Weinstein offered a similar view.
“I think it’s a very different picture five years from now,” he said. “The parks will be done, the stadium will be done, some of the projects that you’re wanting to do will be done.”
But for now, he said, the incentives are appropriate “at this time and for this particular employer.”
A DIA analysis projected that EverBank’s 800 employees would spend $1.66 million per year Downtown, based on an assumption that employees would work at least four days per week Downtown and would spend an average of $40 on goods and services there. Over 10 years, the annual spending would amount to $16.64 million.
EverBank’s stance
During the Feb. 9 meeting of the Council Special Committee on the Future of Downtown, an EverBank representative said the bank determined that the annual cost of operating Downtown is $1.4 million higher than in a suburban commercial property.
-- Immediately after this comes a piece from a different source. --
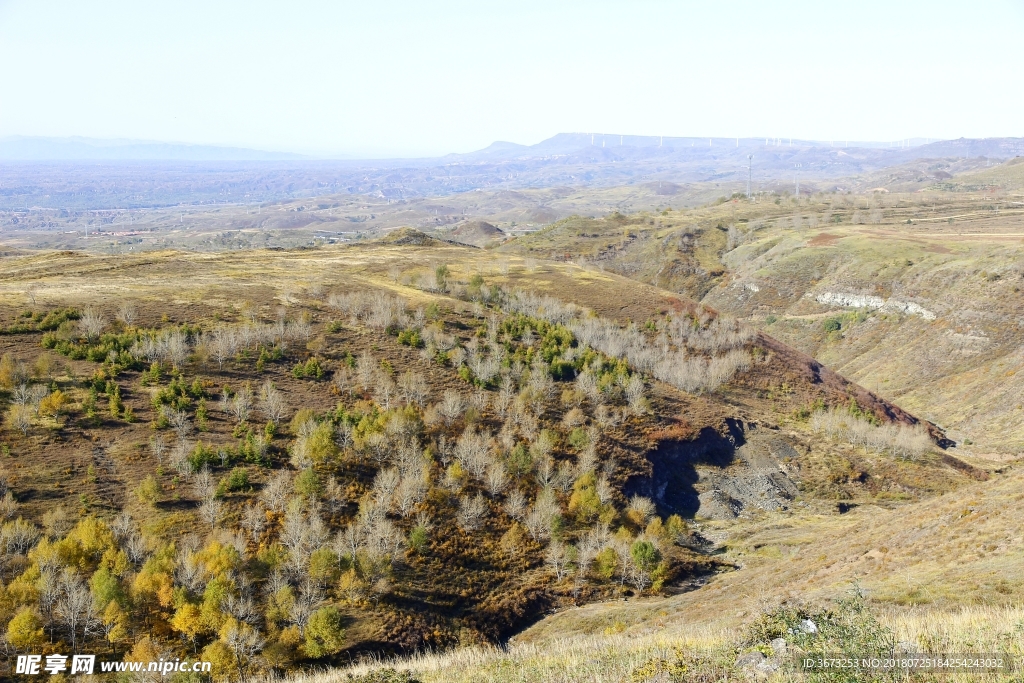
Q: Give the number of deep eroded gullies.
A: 1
Steve Diebenow, of Driver, McAfee, Hawthorne & Diebenow, said the proposed $9.8 million incentive was the product of negotiations between the bank and Deegan’s office.
He said parking and security costs contributed to the differential.

Diebenow said EverBank employs seven security personnel Downtown. With a move to the suburbs, he said, the bank would likely only need to split the costs for one security guard with other tenants.
During the Feb. 18 DIA board meeting, EverBank executive Mark Gordon said the bank’s “strong preference” would be to remain Downtown. He said factors in that preference included EverBank’s ties to the community, its proximity to the majority of its employees’ homes and its connection to EverBank Stadium, the Jacksonville Jaguars’ home stadium.
“Downtown makes the most sense to us,” he said.
Responding to a question from DIA board member Sondra Fetner, Gordon said EverBank explored other offices Downtown but found them insufficient. Some fell short because of older infrastructure that would increase the bank’s build-out costs, he said, and some had layouts that would require the bank to spread its staff across more floors when it wants to consolidate into a more contiguous stack.
EverBank moved its headquarters to 501 Riverside Ave. in 2006.
Six years later, EverBank Financial Corp. became the Bay Street building’s anchor tenant and put its name at the top of what became EverBank Center.
After being acquired by TIAA Bank and then sold to a group of investment funds in 2022, EverBank’s signage returned to the building in 2023.
In August of that year, the Jacksonville Jaguars stadium was named EverBank Stadium.